The bridge that carries Route 193 over the parkway was closed about 12:10 p.m. after an individual called the U.S. Park Police to report debris in the roadway, said Fred Cunningham, who manages the parkway and nearby Greenbelt Park for the National Park Service. Both the parkway and Greenbelt Road, as that stretch of Route 193 is known, were closed.

Sgt. Robert LaChance, a spokesman for the park police, said no injuries or crashes were caused by the falling concrete, which he described as "fist-sized."

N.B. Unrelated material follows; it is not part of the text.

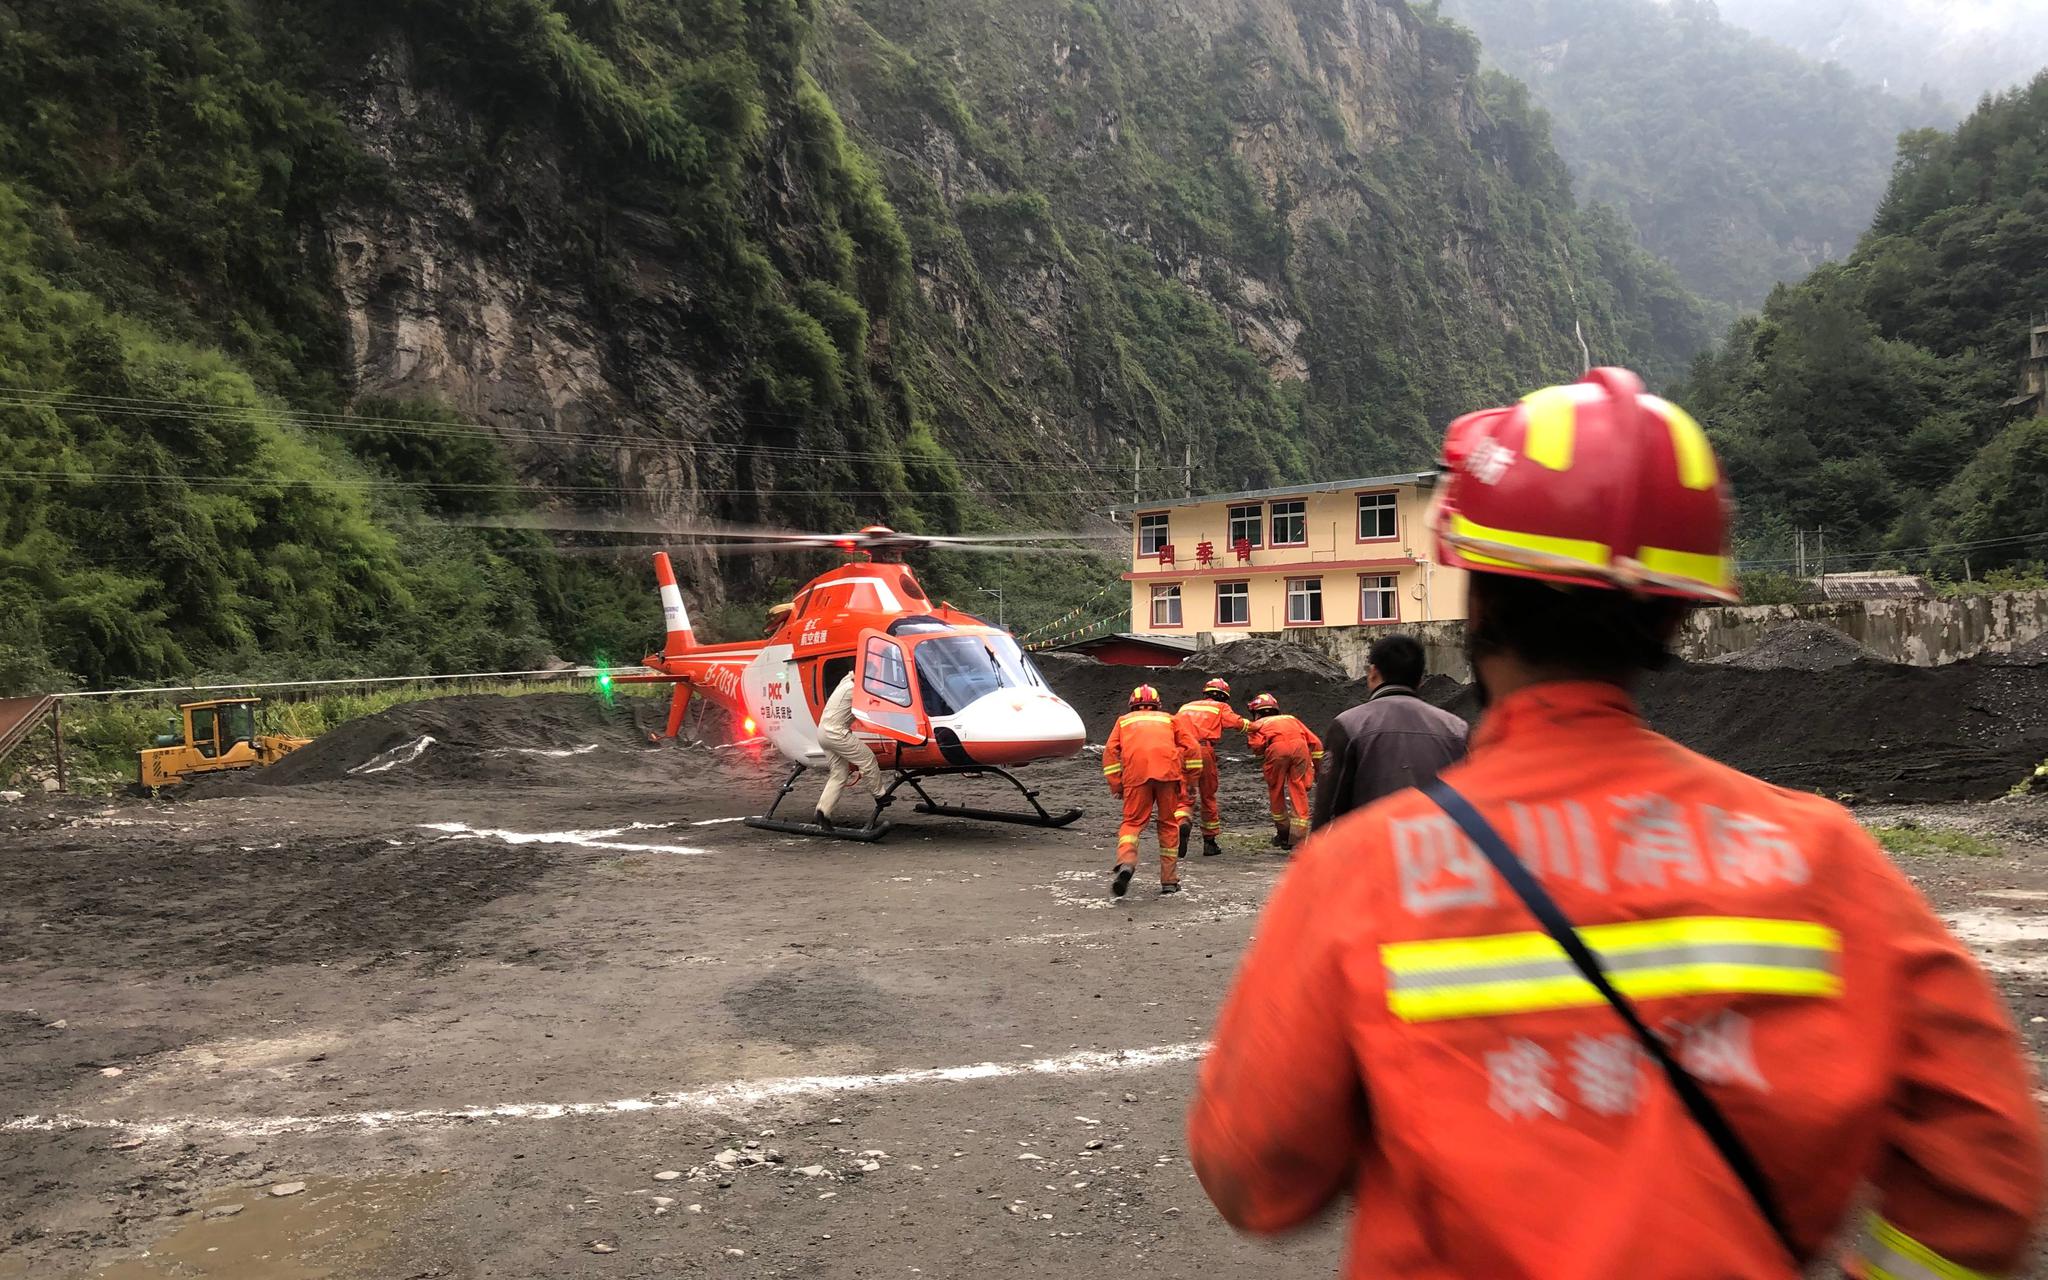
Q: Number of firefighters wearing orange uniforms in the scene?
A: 4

While the bridge is on a Maryland highway, it is owned and maintained by the federal park service rather than the State Highway Administration, Cunningham said. The bridge and parkway were closed until an inspector from the Federal Highway Administration cleared them to reopen at midafternoon after finding no imminent danger, he said.

Dave Buck, a spokesman for the state highway agency, said all lanes of the parkway and Route 193 were reopened by 3:35 p.m.

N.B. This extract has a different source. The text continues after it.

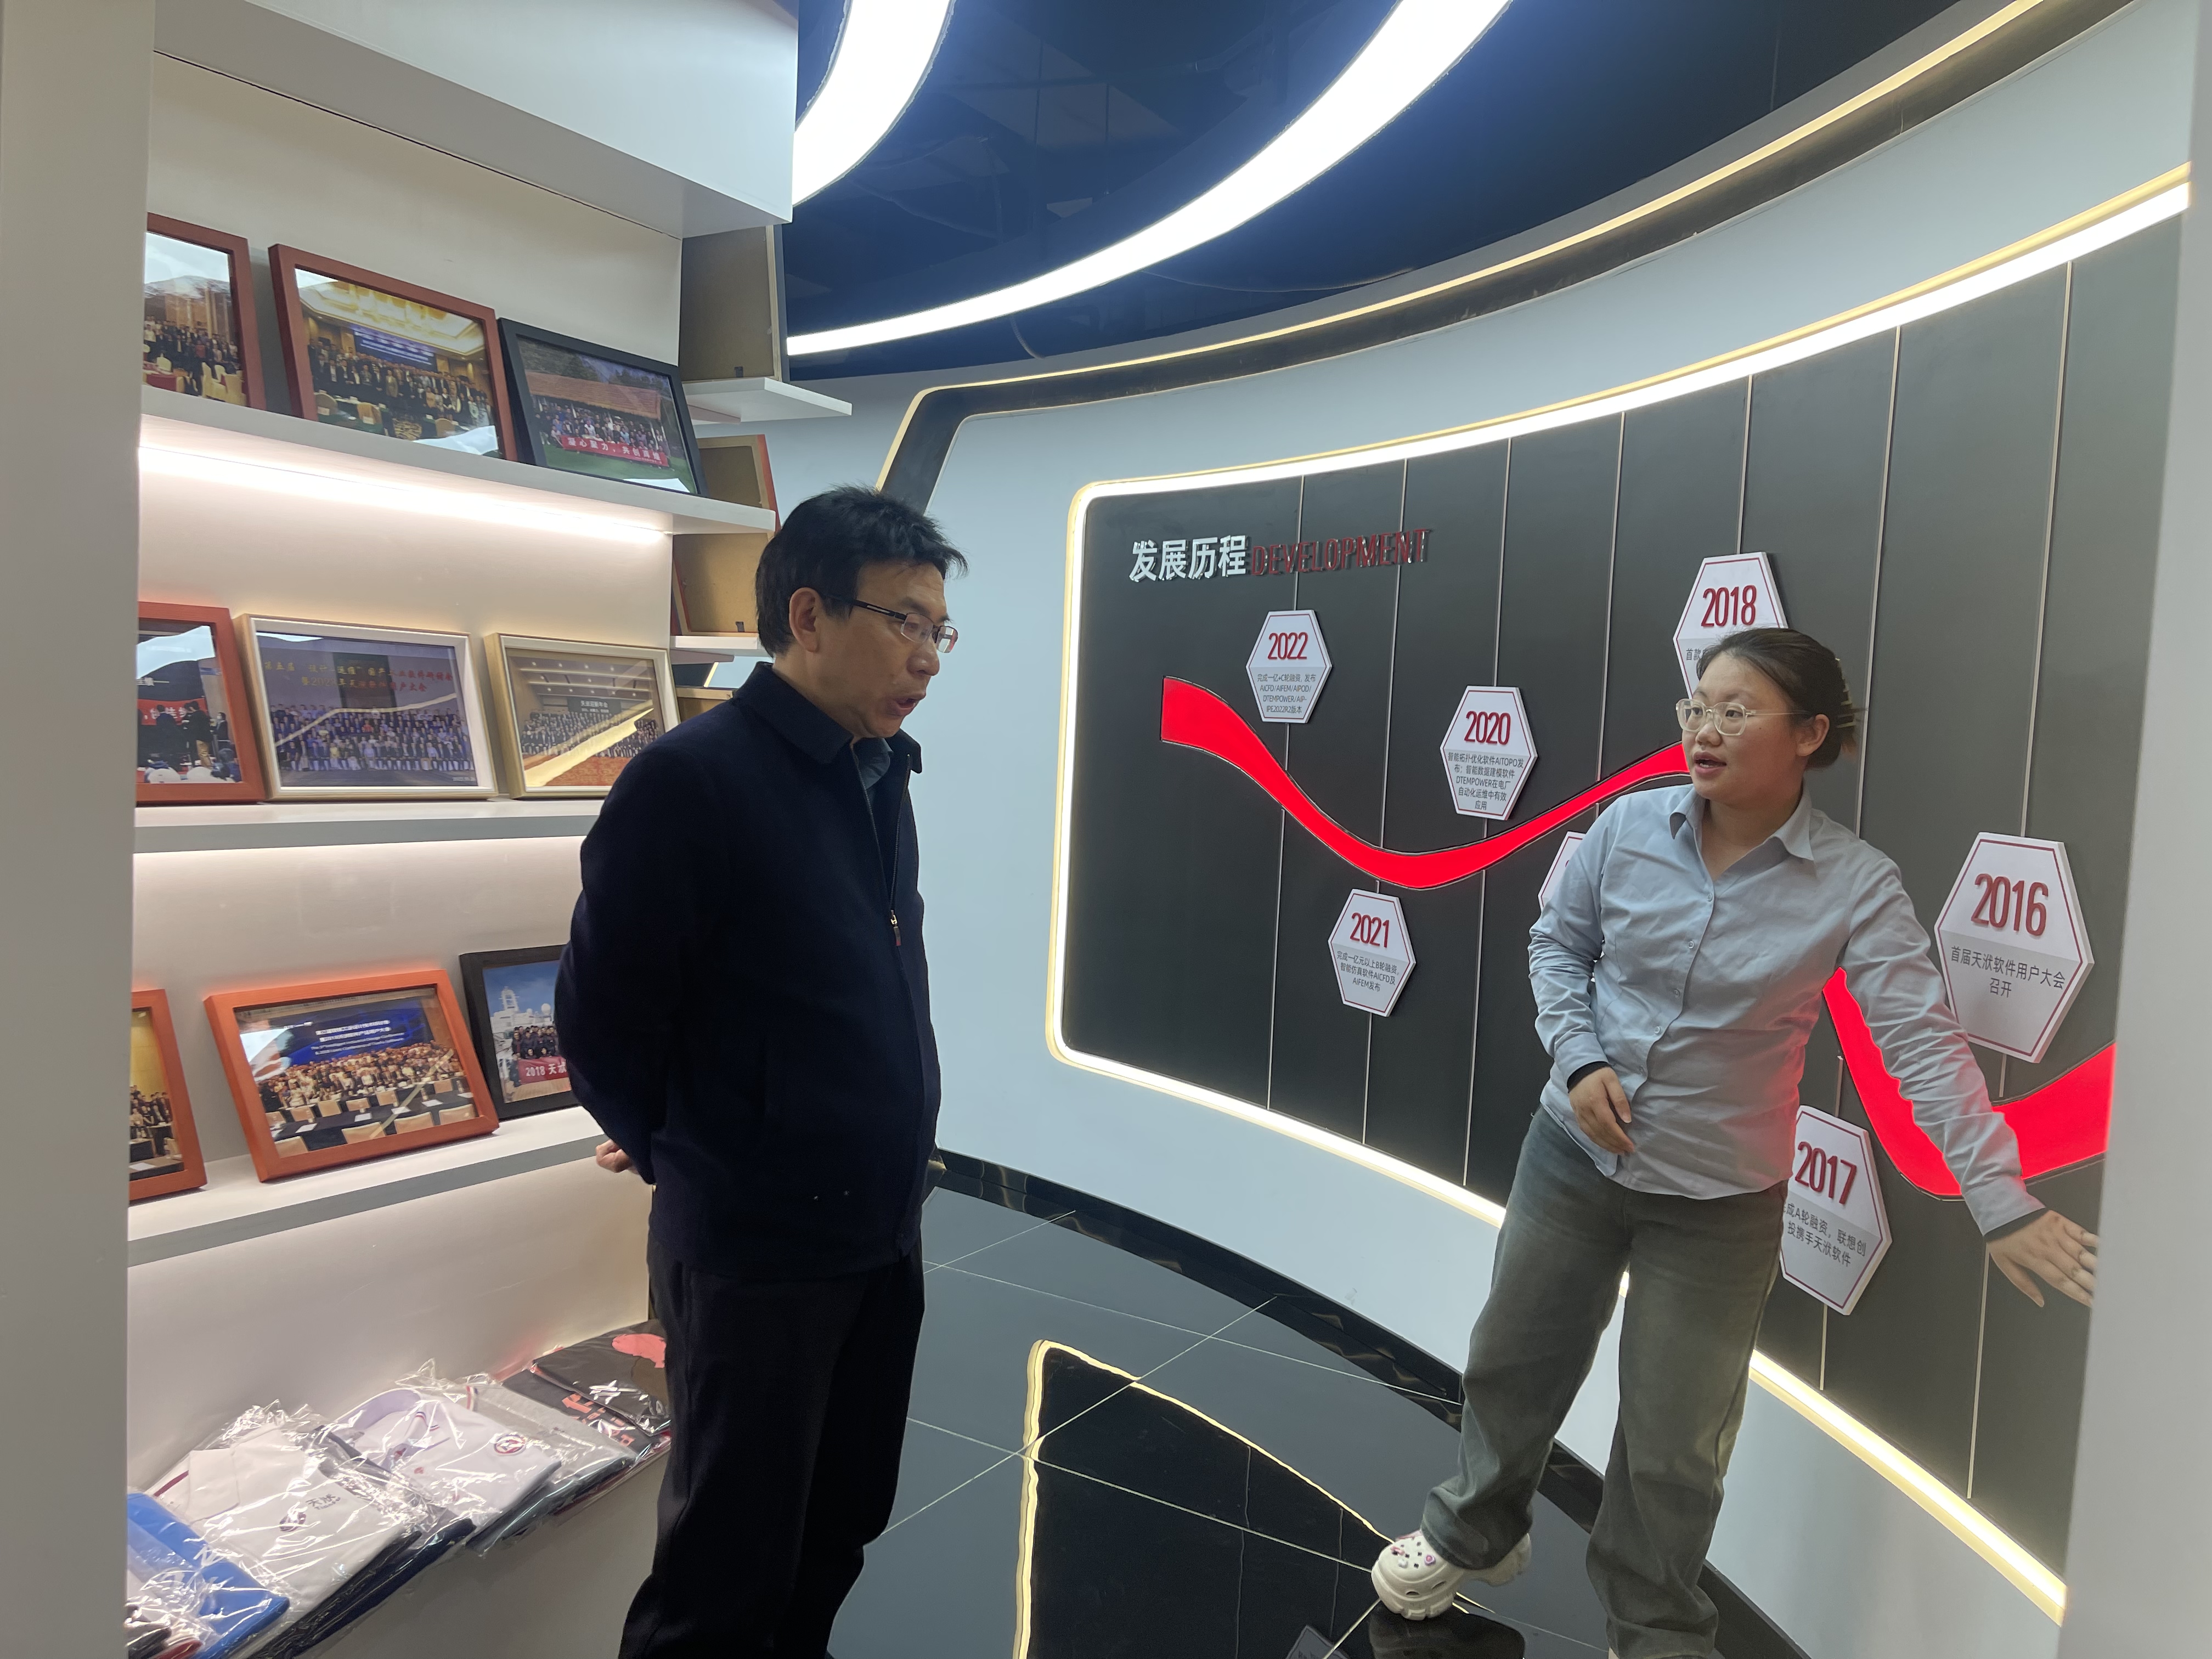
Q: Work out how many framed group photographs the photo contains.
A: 9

The bridge, built in 1953 and rebuilt in 1994, last received a full inspection in November 2005 and was found to be in "good condition," Cunningham said.

Ian Grossman, a spokesman for the highway administration, said all the major structural elements of the six-lane bridge were given 6's and 7's on the agency's 9-point scale - indicating it is in "fair to good" condition. But he said the inspection did reveal conditions "needing attention."

"There was some deterioration of concrete found during that inspection," Grossman said.

Cunningham said that as far as he knows, no repairs have been made to the concrete in the subsequent year and a half.

"I'm assuming it's in the plans to get done," he said. He added that the park service had given priority to some drainage problems found at the bridge.

Grossman said that short of finding "compromise to the structural integrity" of a bridge, the federal highway agency does not have the power to order repairs.

"It's the [National Park Service's] bridge. They have to make that call," he said. Grossman said the parkway bridges are inspected every two years.

William R. Schutt, a corrosion engineer and president of Matcor Inc. in Doylestown, Pa., called the problem of falling concrete "extremely serious." He said that 98 percent of the time, when concrete falls from a bridge it is the result of corrosion of the reinforcing steel.

"I would not be surprised in the least if this is a corrosion problem," Schutt said. "That bridge really, really needs examination."

Grossman said the federal highway inspector who examined the bridge yesterday "didn't find any major corrosion" on the steel rebar.

But the spokesman said the agency would send a team to do a comprehensive inspection of the bridge next week.

Average daily traffic figures for Route 193 were not available, but Greenbelt Road is a busy east-west artery connecting Greenbelt, College Park and Lanham in northern Prince George's County.

In the immediate aftermath of the closing, came several hours of confusion as state and federal spokesmen insisted the other government owned the bridge. Finally, in late afternoon, the park service confirmed its responsibility for the structure.

Cunningham said the park service owns all the bridges over the parkway between U.S. 50 and Route 175 in Howard County, except Route 32.

But the official said the maintenance responsibilities are sometimes divided up differently from one structure to another.

"I don't understand it either. It was something put into [agreements] prior to me being born," Cunningham said.